> [RECORDS SUPPLIED]
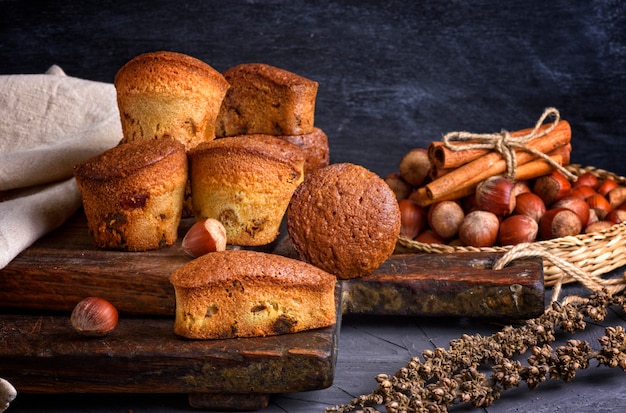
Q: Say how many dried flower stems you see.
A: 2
--
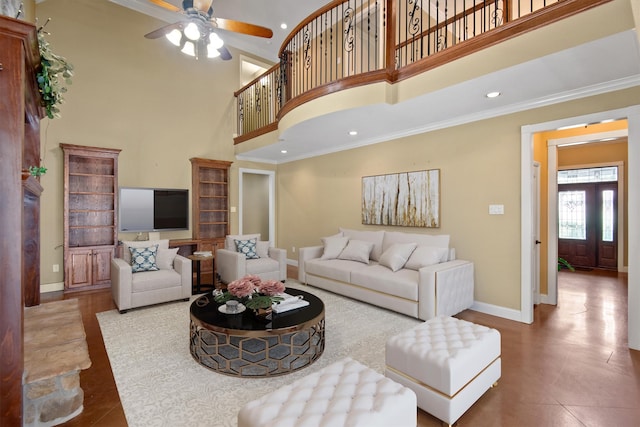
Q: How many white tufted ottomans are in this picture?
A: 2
---
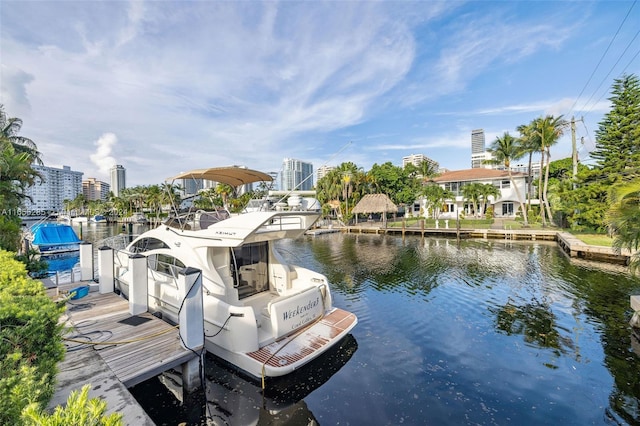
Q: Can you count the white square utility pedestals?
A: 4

> [TASK PROMPT] Copy out each line of the entries where the word "white" is found.

> [RESULT FOR THIS TASK]
Q: How many white tufted ottomans are in this picture?
Q: Can you count the white square utility pedestals?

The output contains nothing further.